Polenta, turkey, and kale casserole

Polenta, turkey, and kale casserole | Me & The Moose. This casserole requires one oven-safe pan, a few simple ingredients, and is an easy, fast, healthy, and delicious meal for any busy night. #meandthemoose #kalerecipes #polentarecipes #kalepesto #dinnerrecipes #onepotcooking #fastdinnerrecipes #casseroles

I don’t know if the abundance of sugar, salt, and fat change my tastebuds during the holidays, but I always struggle to live by the 80/20 rule in December. I indulge with the eating and drinking and then swear I’m going to be healthy the next day, but the healthy stuff never feels all that satisfying or tastes all that good. So I end up like a moth to a flame with the treats.

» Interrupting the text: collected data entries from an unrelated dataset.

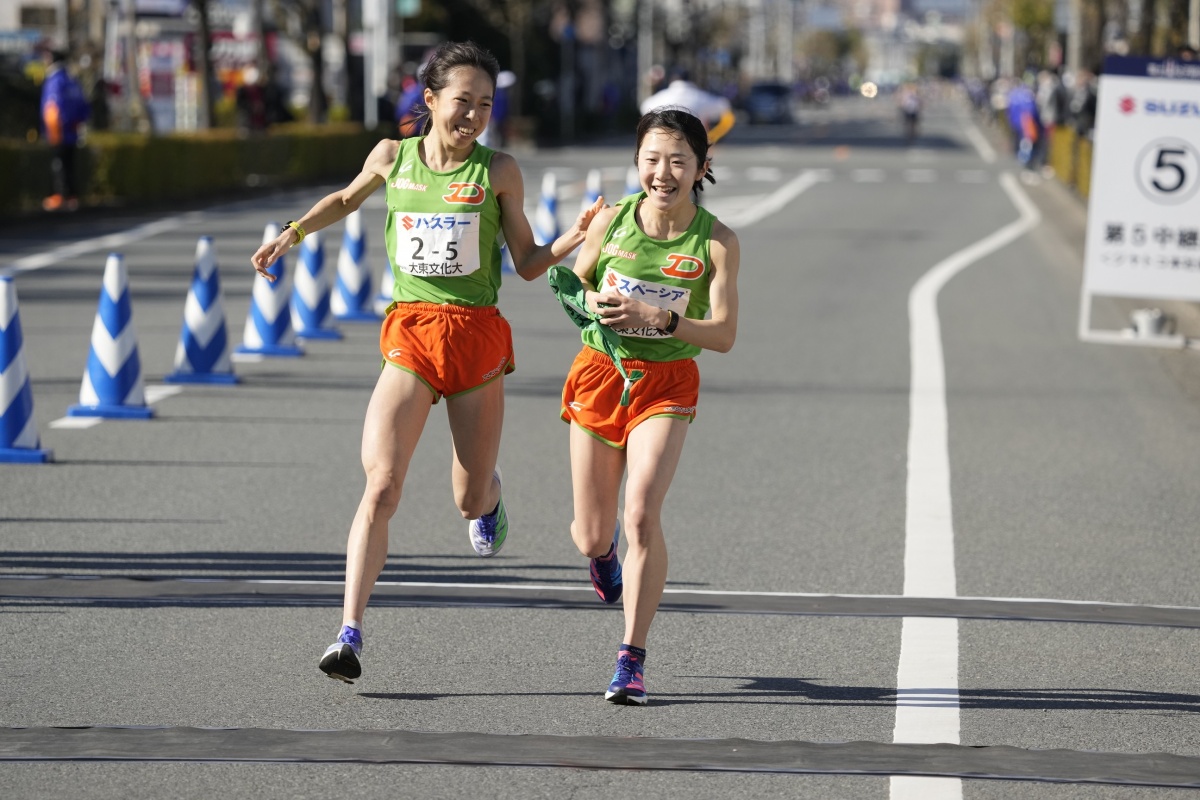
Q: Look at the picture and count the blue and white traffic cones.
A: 11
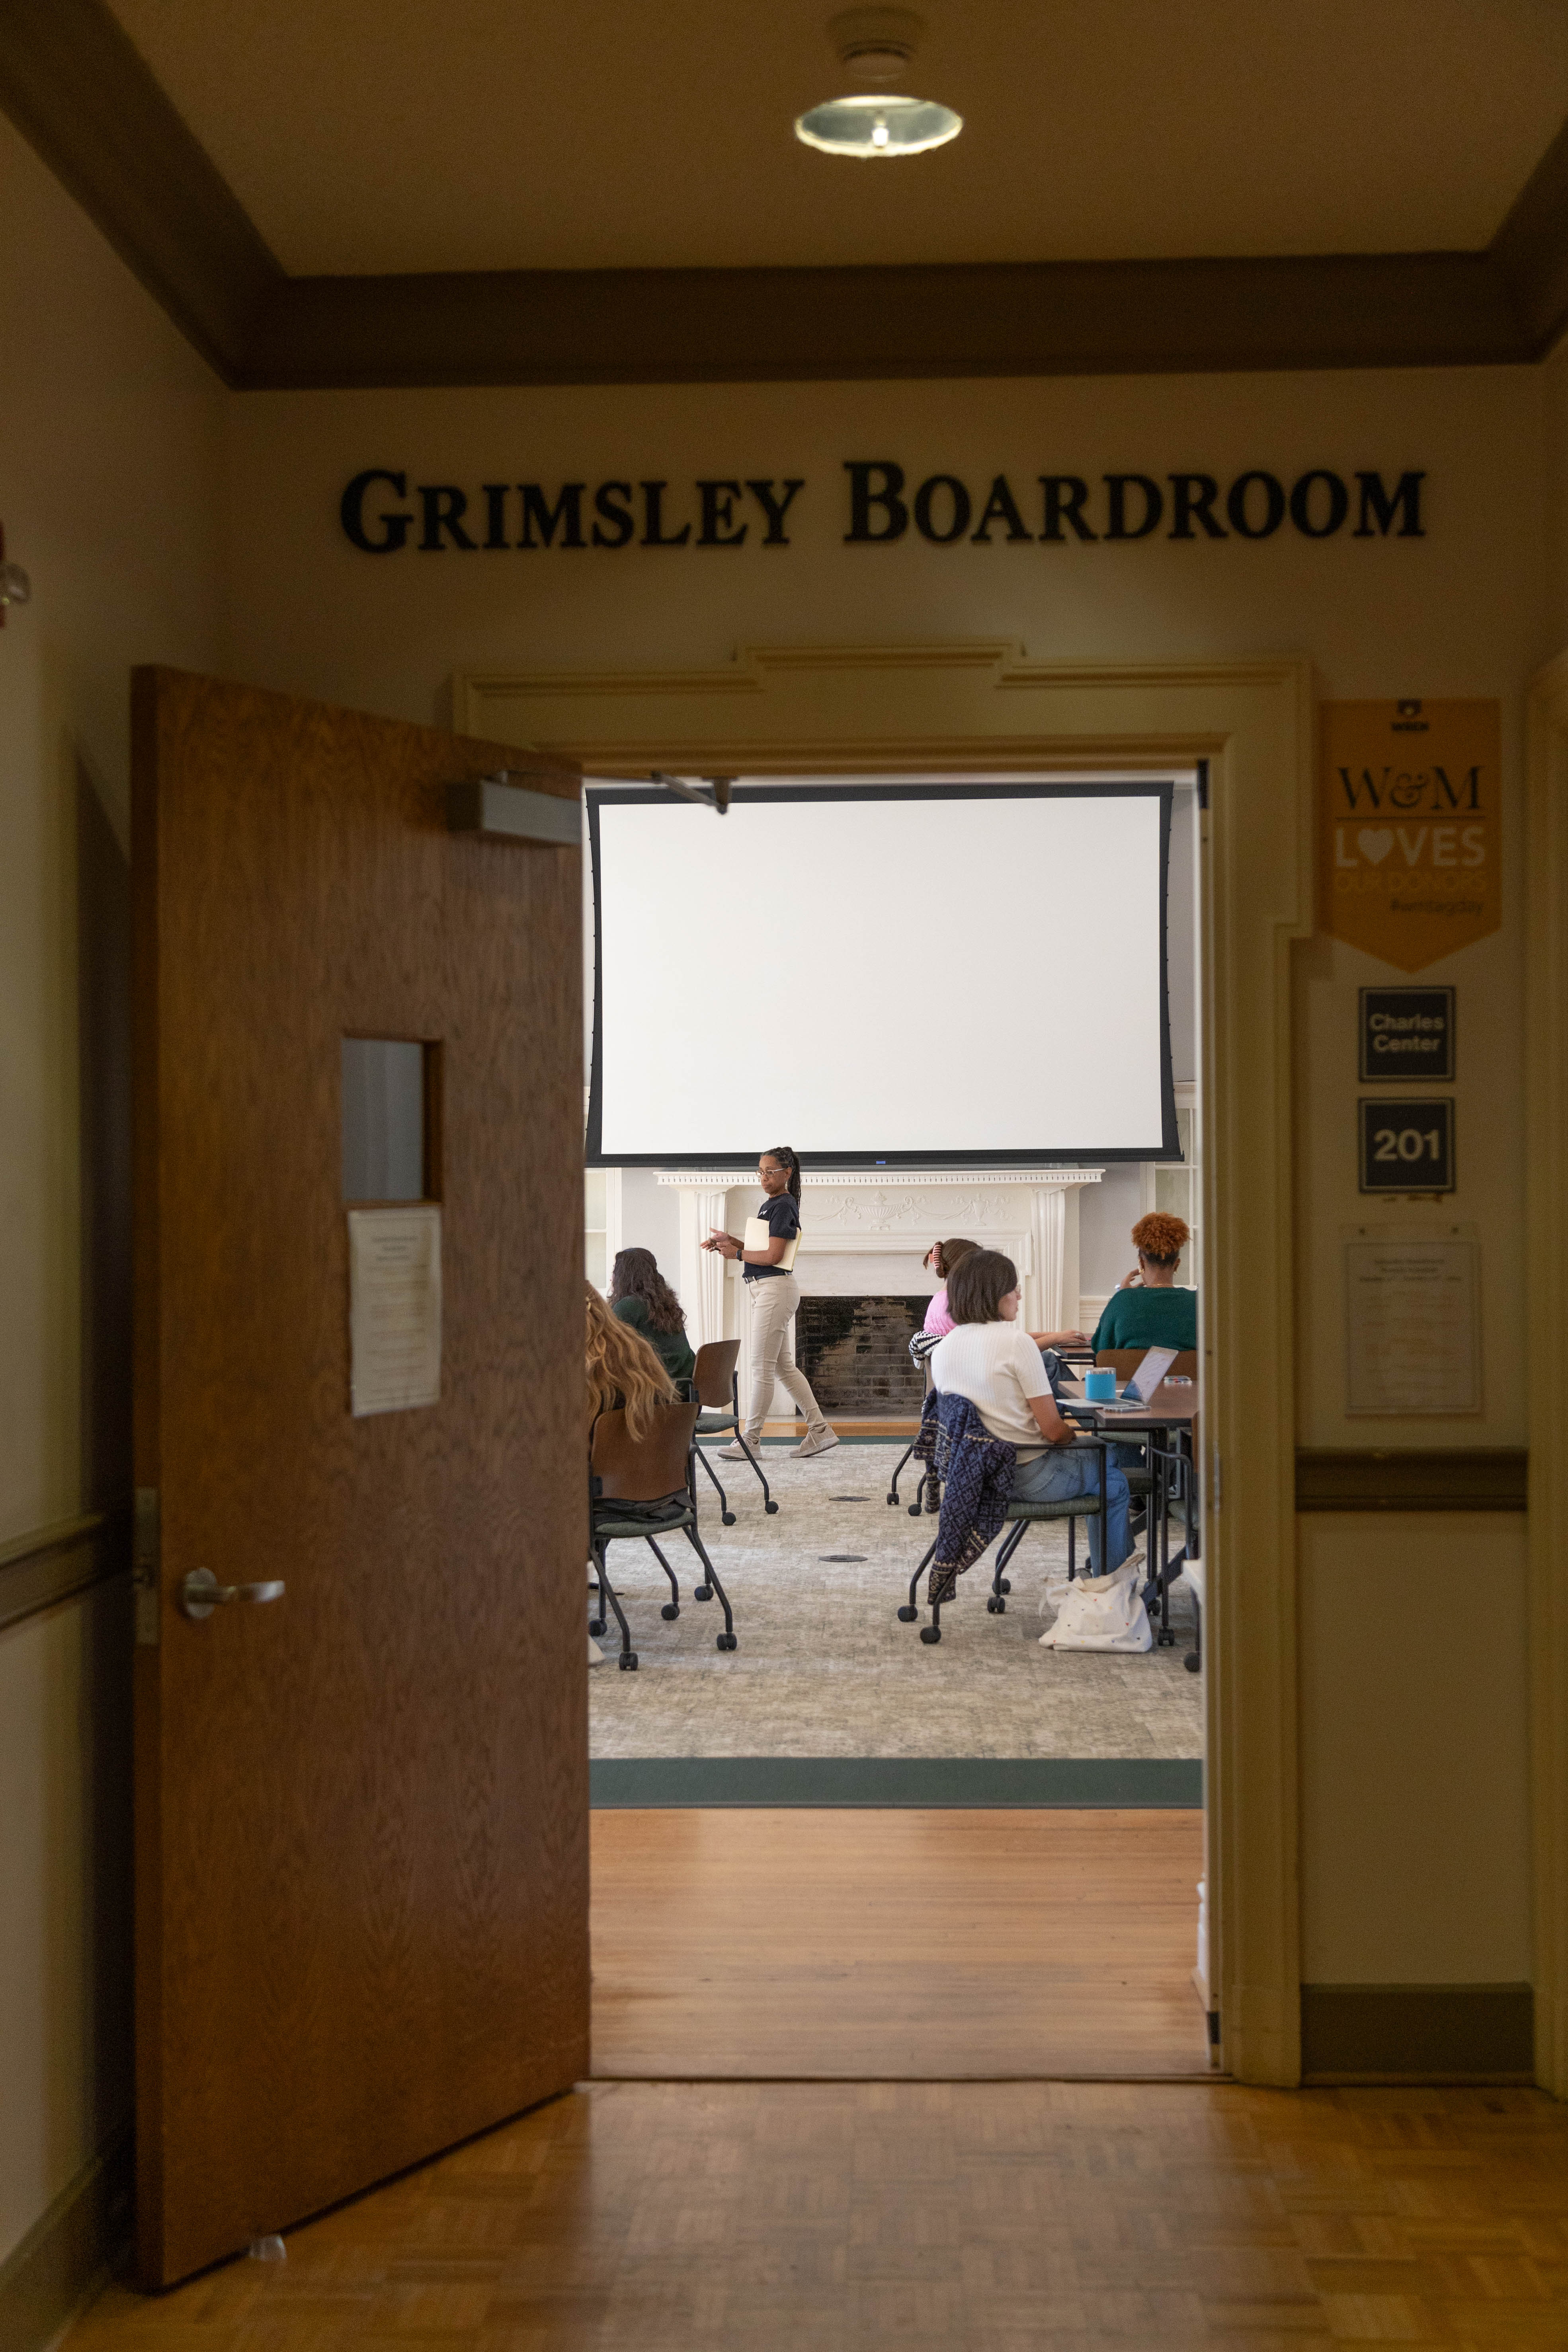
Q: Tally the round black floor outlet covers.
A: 2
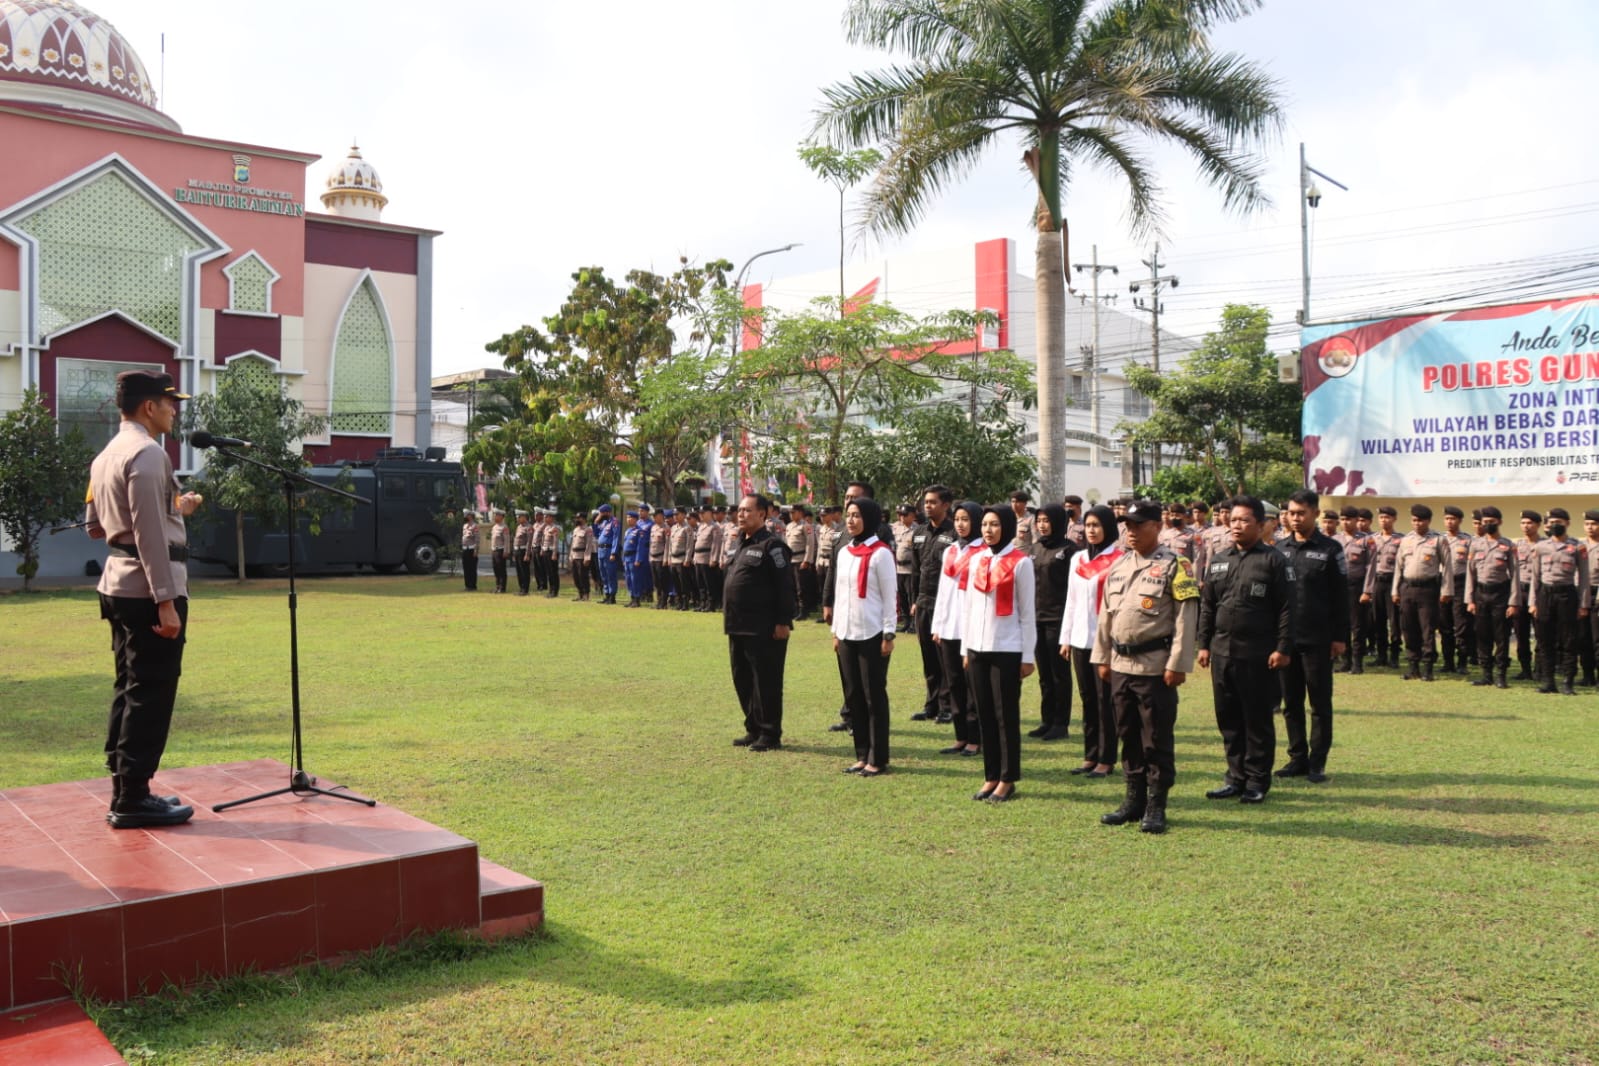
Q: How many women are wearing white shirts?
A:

But you know what? I don’t have to toggle between bland salads and a dozen cookies. This polenta casserole may just be the middle ground: It’s still delicious and a little indulgent with a garlicky pesto and plenty of cheese on top, but it also features kale and ground turkey breast and is the perfect vehicle for any of those leftover veggies in your fridge that are about to go bad. Throw them in and see what happens!

I used my own kale pesto recipe, but cut down on the oil and nuts. But for ease, feel free to use any store-bought pesto that you can find. And to up the nutrition, add any veggies you have in your fridge. You may need to add a bit more pesto to cover the extra ingredients.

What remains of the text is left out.